Clark slipped into the 81st floor. The air was darker there, the floor nearly destroyed. Beside him, DiFrancesco was overcome with smoke and turned to follow their co-workers. He would make it to the 91st floor, before deciding to go down again.

In the darkness, Clark heard a stranger saying, "Help me. I can't breathe."

He walked toward the voice: "Can you see my hand? Can you see my hand?" Clark swung the light beam around and saw it, about a yard away. He pointed the flashlight on the man trapped behind a hole in the wall.

"Hallelujah! I've been saved!" the man shouted. "One thing I gotta know: Do you know Jesus Christ?"

Clark stammered out the best response he could think of: "I go to church every Sunday."

The two started moving the debris between them. The wall itself blocked the man from getting out, so Clark stood on a pile of wreckage and peered over the top, about nine feet off the floor. "You gotta come over this wall. It's the only way out," he yelled.

The man jumped, scrambled at the wall, and fell. He leapt again. Clark grabbed his arm and pulled as the man clawed his way up.

The two tumbled backwards, landing in a heap on the floor. The man let another exhortation fly and planted a kiss on Clark's face.

"I'm Stanley," said Stanley Praimnath, an executive vice president of Fujibank.

They stood and dusted themselves off, euphoric from the rescue and talking excitedly about brotherhood. Clark noticed a puncture wound in his left palm. Stanley had one in his right. They slapped them together.

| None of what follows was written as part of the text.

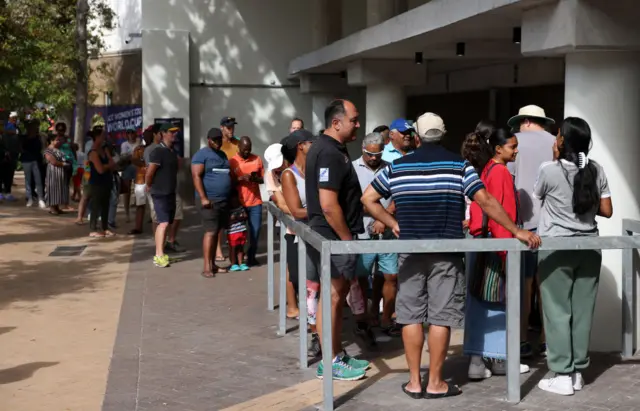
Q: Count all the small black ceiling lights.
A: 3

They climbed back over the debris to the stairwell. The smoke, wispy just minutes earlier, rolled upward heavily. Pushing chunks of drywall out of the way, and pausing once to watch the flames through cracks in a wall, they continued going down. They broke through the smoke at the 74th floor.

"The lights were on, the air was fresh. It was sort of this feeling of, 'Well, we made it.' "

Clark and Praimnath stopped on the 31st floor, and walked into the deserted conference room of Oppenheimer Funds Inc.

The phones worked. Clark and Praimnath called their wives.

The last Dianne Clark had heard from him, he'd told her to turn on the television. About eight minutes later, she watched his building explode. Since then, family, neighbors and church members flocked to their home.

She hung up the phone and turned, ecstatic, to tell everyone her husband made it.

The two men walked back to the stairs, and bounded down to the bottom in about 15 minutes. Richard Fern, from Clark's office, had made it out before him. Ron DiFrancesco would follow a few minutes later.

Of the 600 or so people who were at or above the plane's impact point, only those four walked out.

"Any doubts I had about my faith just evaporated. I've had no nightmares. I fall asleep quickly. It's just - I've been given a gift."